Spring Integration: WS Endpoints with Encrypting&Signing WS Services and testing with SoapUI

It took some time and check various resources for me to setup an ws-endpoint with signing and encryption in Spring integration to setup. I spent most of my time with misspelled passwords, incosistent libraries, configuing soap ui, learning policy files etc.

In this post I am aiming you to show these in one shot.

First let me share you where you can download or clone source-files After clonning or downloading the sources, you can open the pom.file (i prefer idea rather then eclipse) and try/examine yourself.

What I have done in the project is; I configured a spring integration; there are three web service endpoints using same bean (in order to perform service) with different configurations:

  1. Regular WS
  2. WS authenticated with Usename/Password
  3. WS authenticated with Signature and requires encrption
Responses from server to client are not authenticated or encrypted; however you will get the idea from this example project and you will be able to add if need.

Let me give some brief information about following topics: Key stores and certificates, policy files, endpoints and soapUI settings for testing "WS authenticated with Signature and requires encrption" endpoint.

Key Stores and Certificates

Keystores are files which hold public-private keys or only public keys.

Private key's are only known by the owner and public keys are distrubuted clients.

Your clients (not the client applications you wrote; people/software demanding from your server) can use your public key to verify that it is really signed by you.
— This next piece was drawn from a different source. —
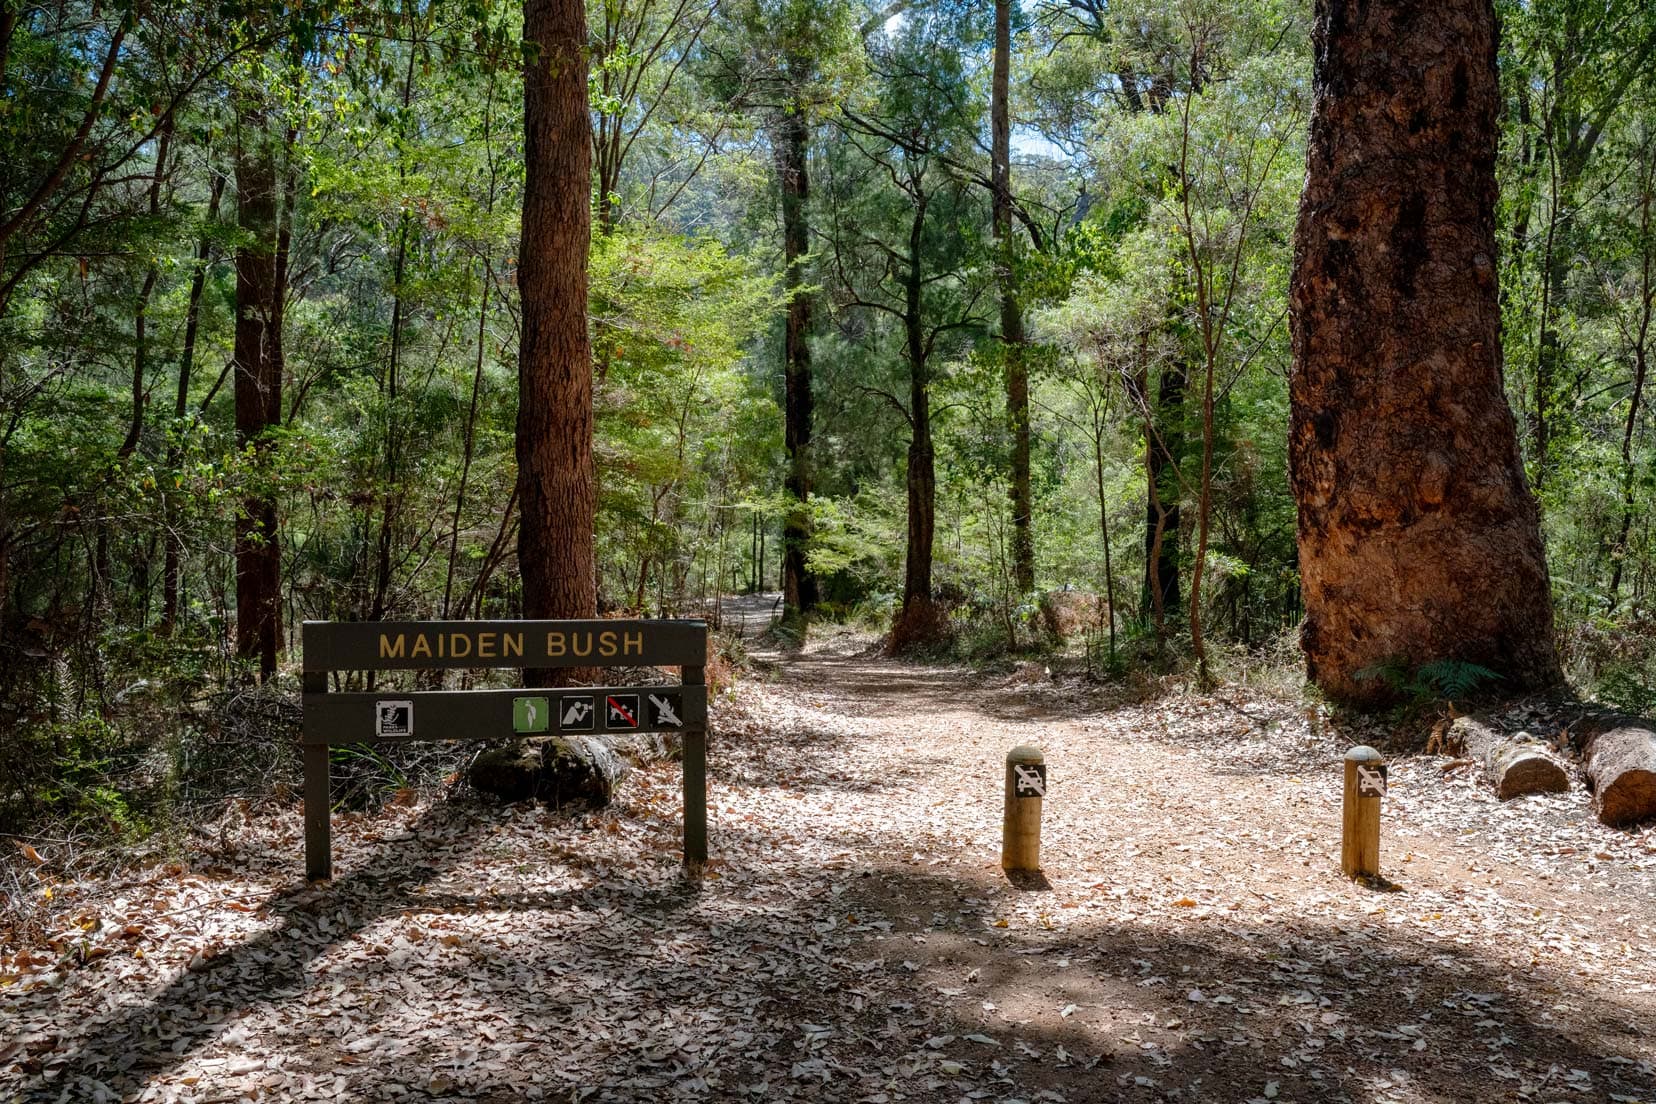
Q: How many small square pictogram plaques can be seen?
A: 7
If a document is signed with a private key, it can only be verified with matching public key. Since the matching private key is only known by the sender; you can be sure that that document is signed by him/her. In this case you need to obtain public key of him/her in a secure way. This is an another story; let's assume you know him and he send it via e-mail.
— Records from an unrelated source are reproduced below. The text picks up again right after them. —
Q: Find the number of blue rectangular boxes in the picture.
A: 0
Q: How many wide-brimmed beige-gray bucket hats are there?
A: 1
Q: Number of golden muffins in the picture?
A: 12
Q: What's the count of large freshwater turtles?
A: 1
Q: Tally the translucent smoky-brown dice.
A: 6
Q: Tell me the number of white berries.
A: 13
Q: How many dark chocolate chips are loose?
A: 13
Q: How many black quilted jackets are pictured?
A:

Your clients can also use your public key to encrypt a document and send to you. If a document is encrypted with a public key, it can only be decrypted with matching private key. Since you are only one who  knows that the private key (you hope so :) ), you can decrypt the document sent. 

In keystore files; you store your private-public key pairs and public keys (certificates of other trusted clients).

I believe this short introduction was enough for you to understand purpose of following commands, however you can check here to go deeper into these terms.

Let me describe each command above. Although they are on windows; you can run them on linux/mac as well,  it is distrubuted with jdk.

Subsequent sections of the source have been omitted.